» **Task item**: No pictures, please. Copy exactly the lines from the one with "Q: Find the" through the final line below.

» **Data records**:
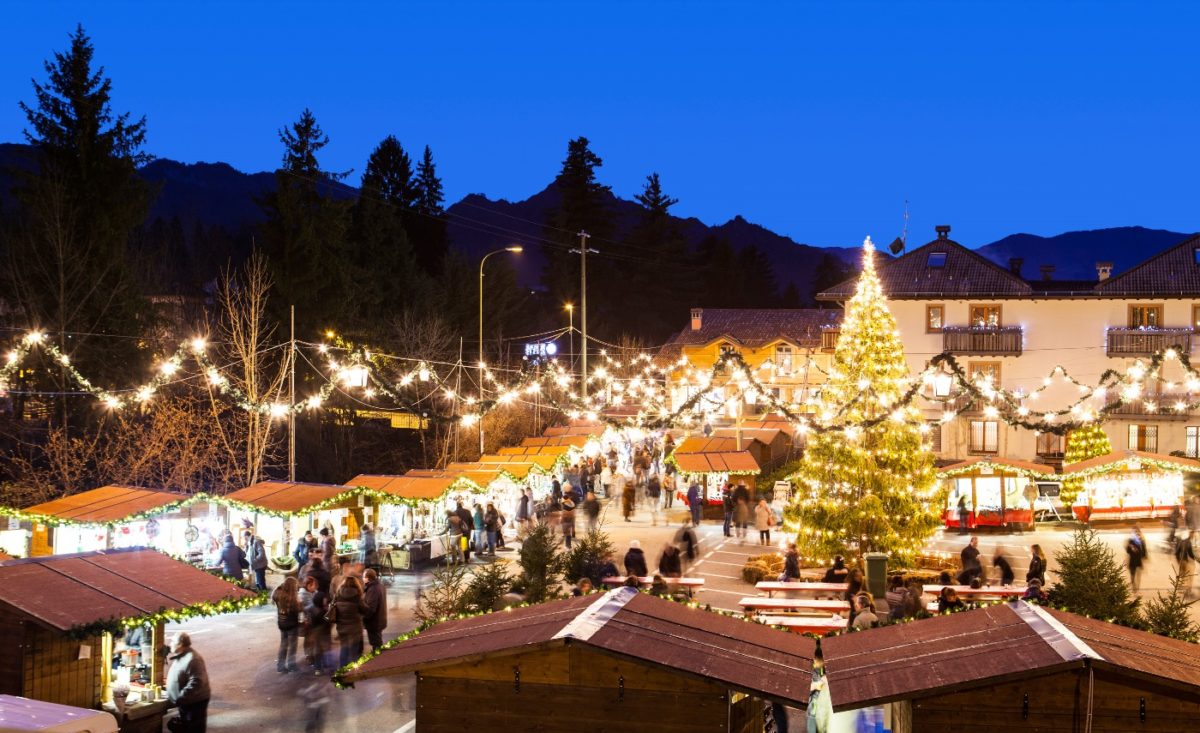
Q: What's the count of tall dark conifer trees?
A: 6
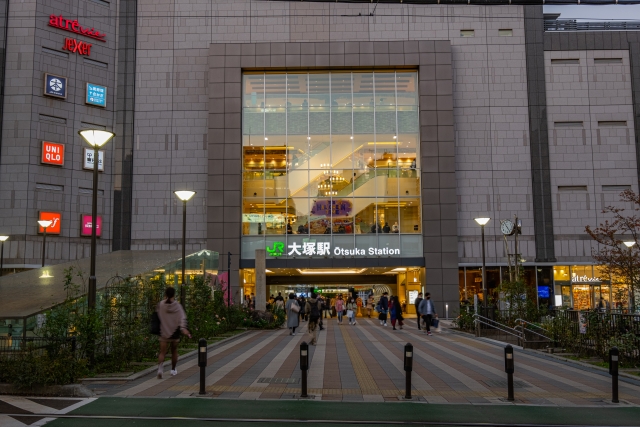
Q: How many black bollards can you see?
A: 5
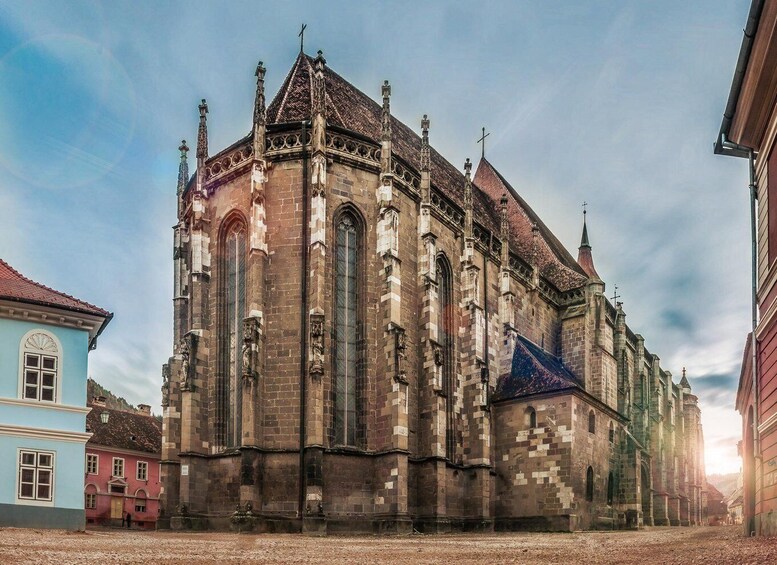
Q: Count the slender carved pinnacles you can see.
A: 9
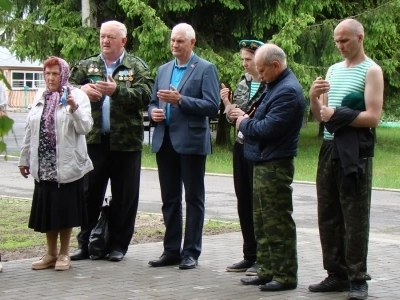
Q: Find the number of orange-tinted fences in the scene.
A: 1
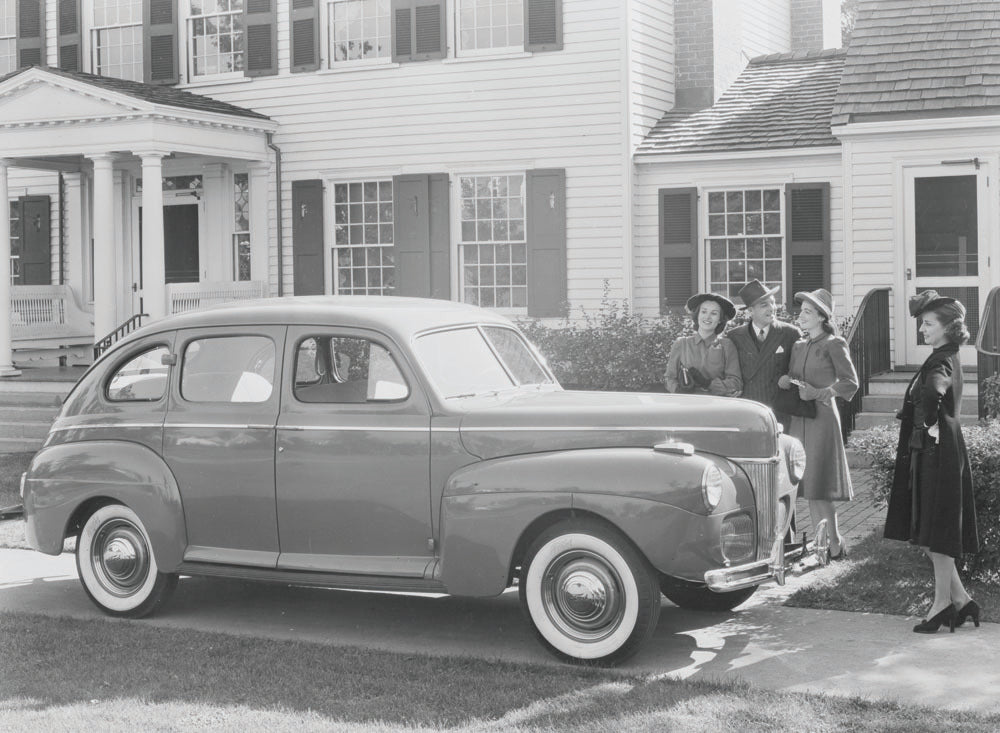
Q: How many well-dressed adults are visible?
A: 4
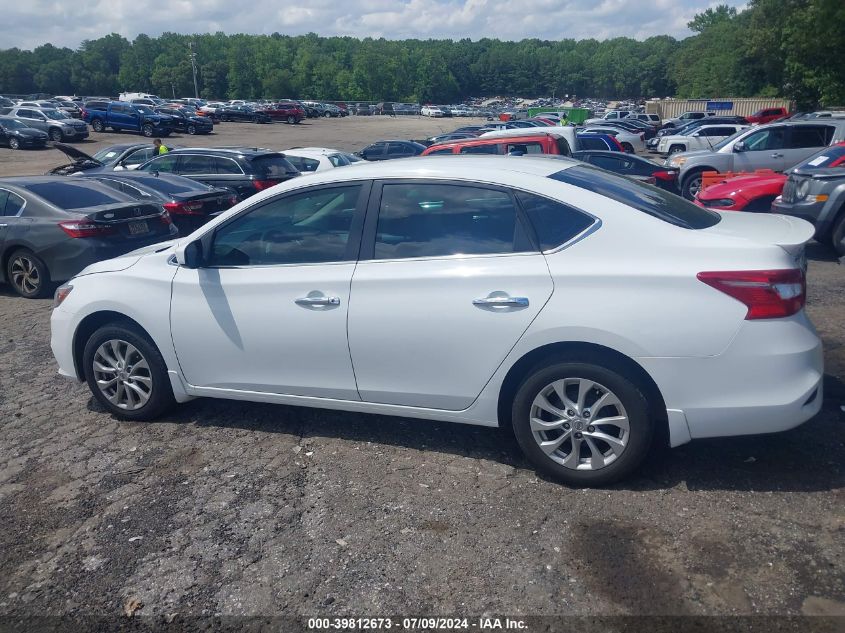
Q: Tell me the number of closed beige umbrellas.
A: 0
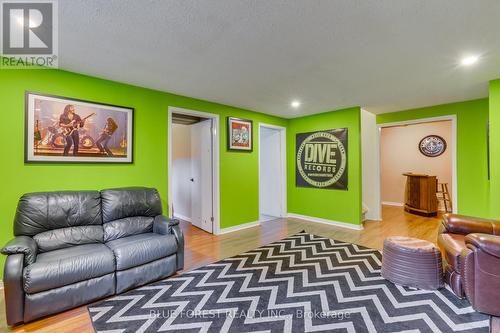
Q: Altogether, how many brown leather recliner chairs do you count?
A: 1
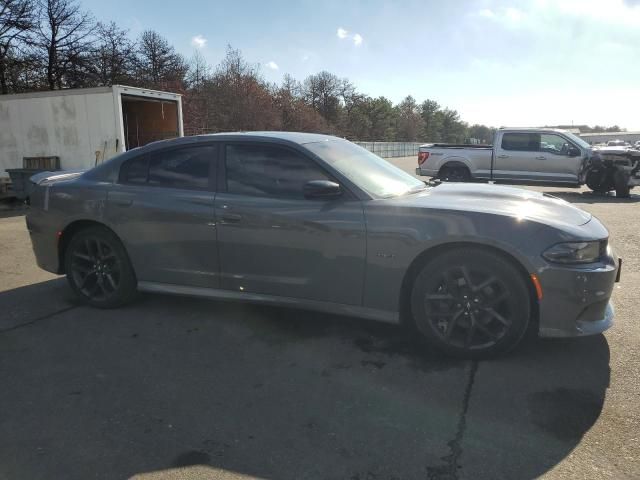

» **Answer box**:
Q: Find the number of orange-tinted fences in the scene.
A: 1
Q: How many well-dressed adults are visible?
A: 4
Q: Tell me the number of closed beige umbrellas.
A: 0
Q: Altogether, how many brown leather recliner chairs do you count?
A: 1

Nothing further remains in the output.